EXERCISE PROMPT
Taking the records below, count the lines in which "this" appears and supply only the count.

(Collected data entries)
========
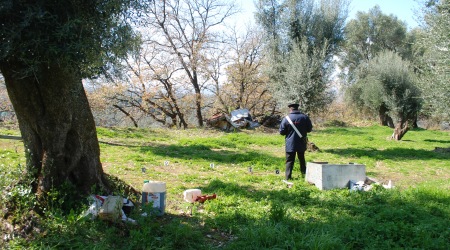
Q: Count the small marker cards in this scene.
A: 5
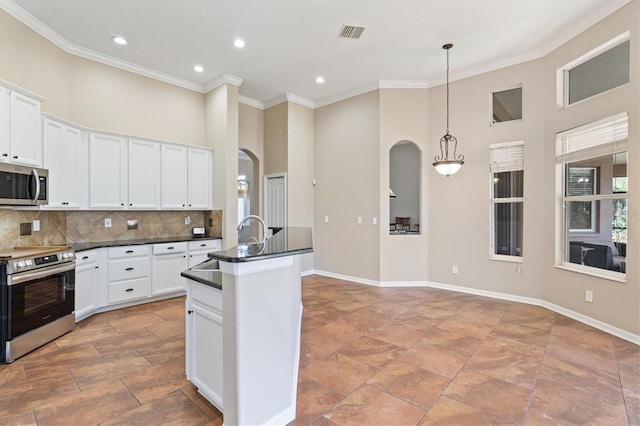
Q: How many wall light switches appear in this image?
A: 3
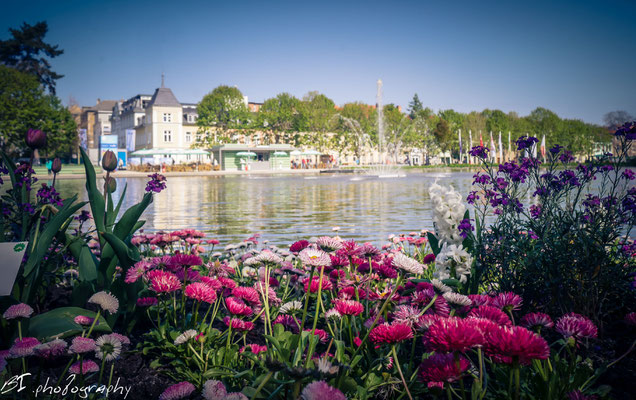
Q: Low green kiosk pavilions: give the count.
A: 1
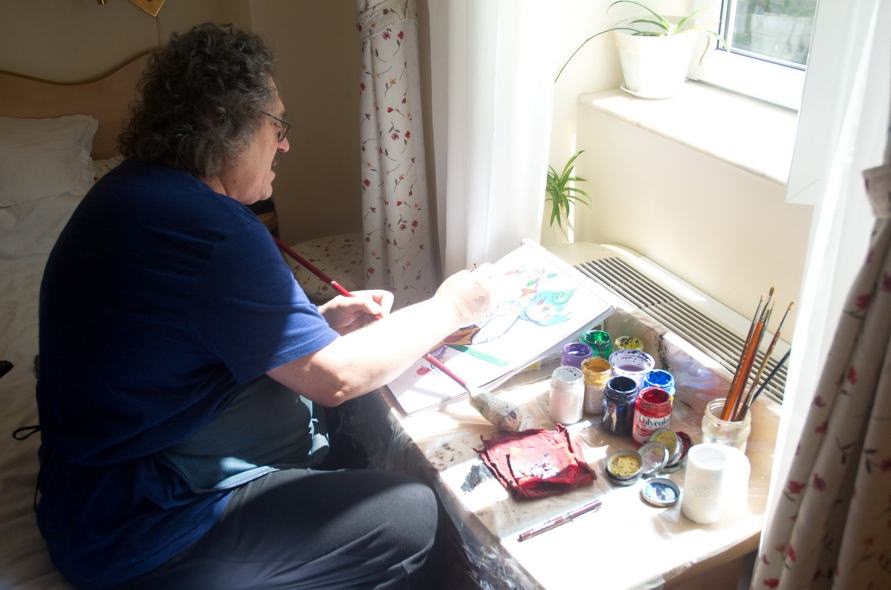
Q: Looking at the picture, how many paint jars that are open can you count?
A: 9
========
EXERCISE SOLUTION
2